§ EXERCISE OBJECTIVE: The records below are to be restated word for word, with every picture left out.

Start of Block

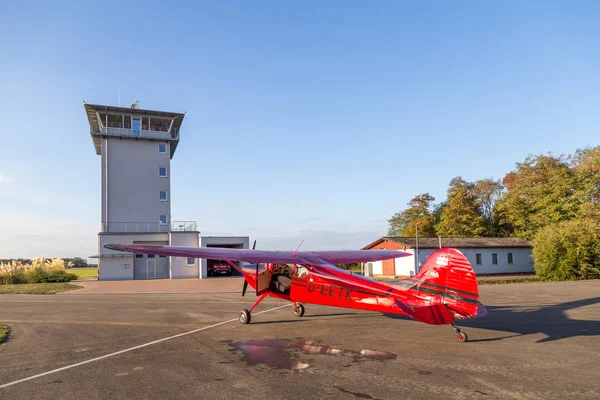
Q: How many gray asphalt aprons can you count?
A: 1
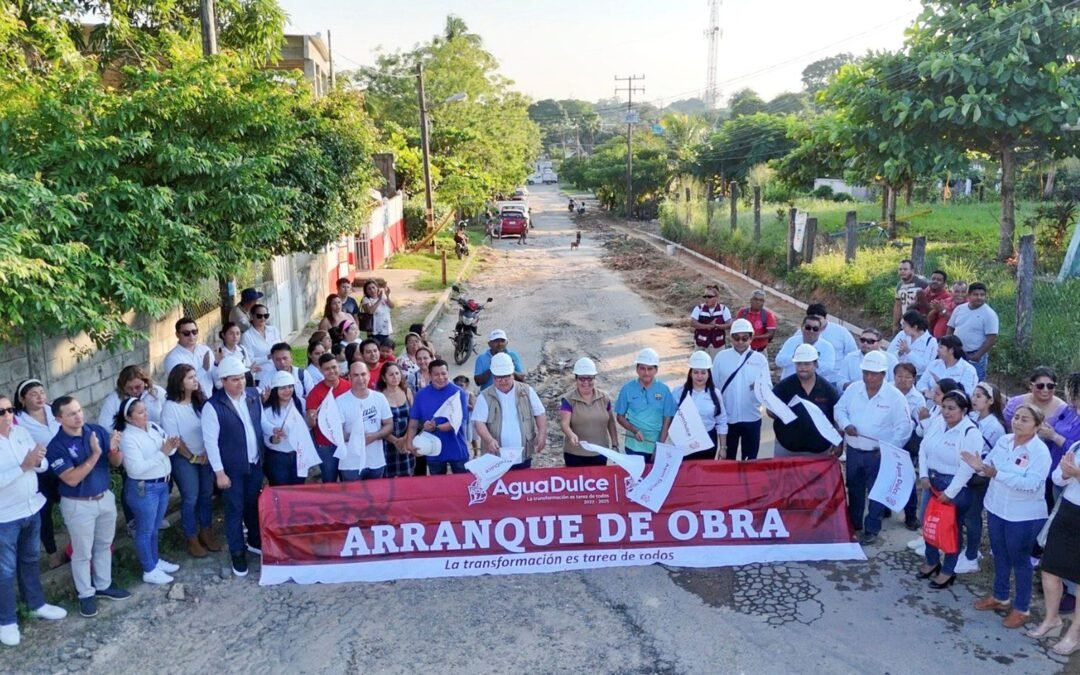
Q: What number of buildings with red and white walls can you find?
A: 1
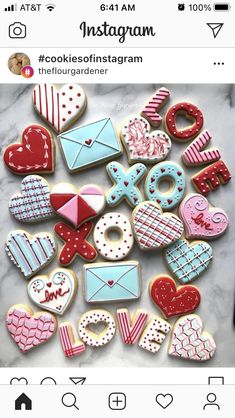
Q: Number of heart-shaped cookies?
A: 13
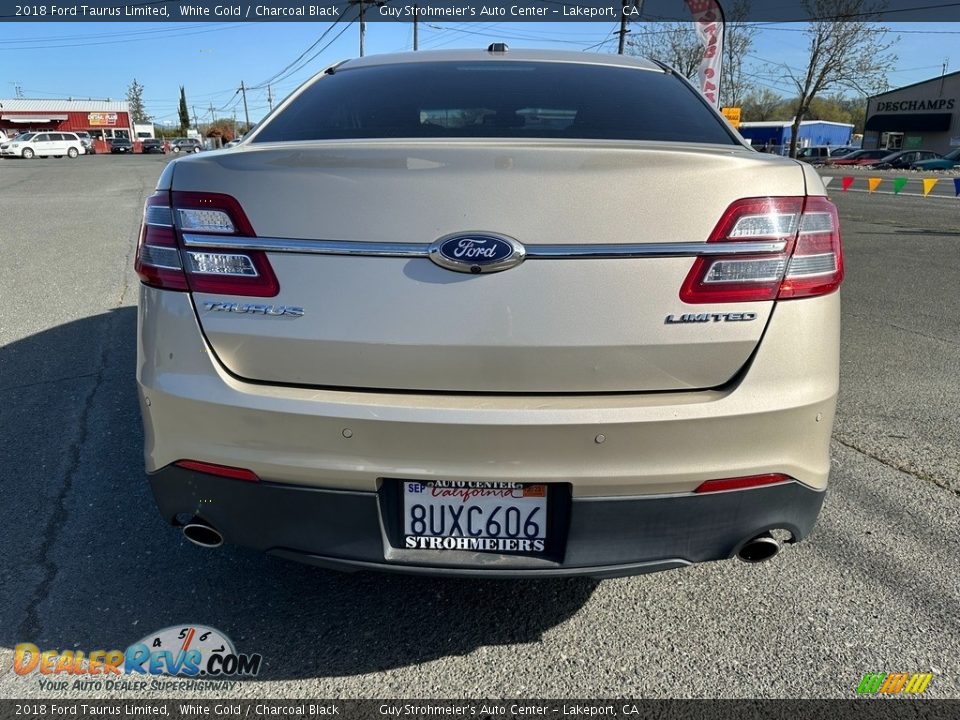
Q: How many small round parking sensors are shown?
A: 4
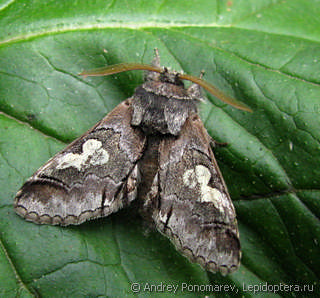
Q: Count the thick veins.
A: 1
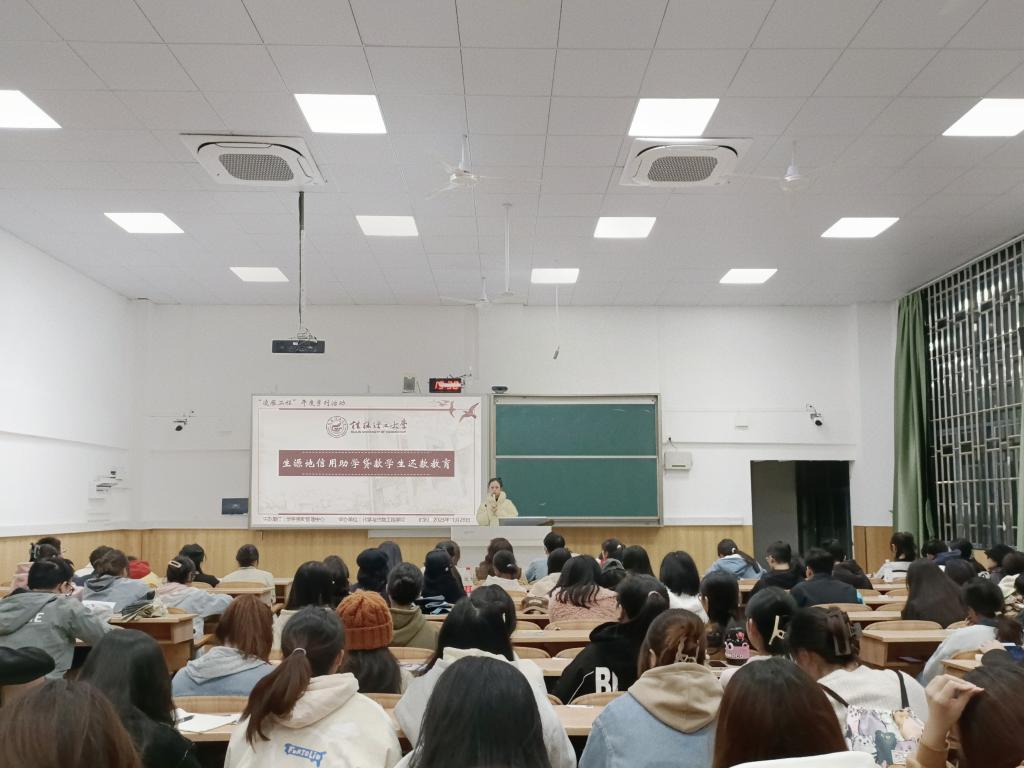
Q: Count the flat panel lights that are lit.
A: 11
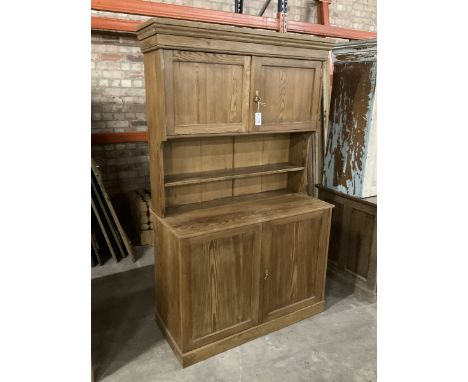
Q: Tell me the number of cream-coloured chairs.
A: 0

End of Block

§ RESPONSE TO THIS TASK:
Q: How many gray asphalt aprons can you count?
A: 1
Q: What number of buildings with red and white walls can you find?
A: 1
Q: Number of heart-shaped cookies?
A: 13
Q: How many small round parking sensors are shown?
A: 4
Q: Count the thick veins.
A: 1
Q: Count the flat panel lights that are lit.
A: 11
Q: Tell me the number of cream-coloured chairs.
A: 0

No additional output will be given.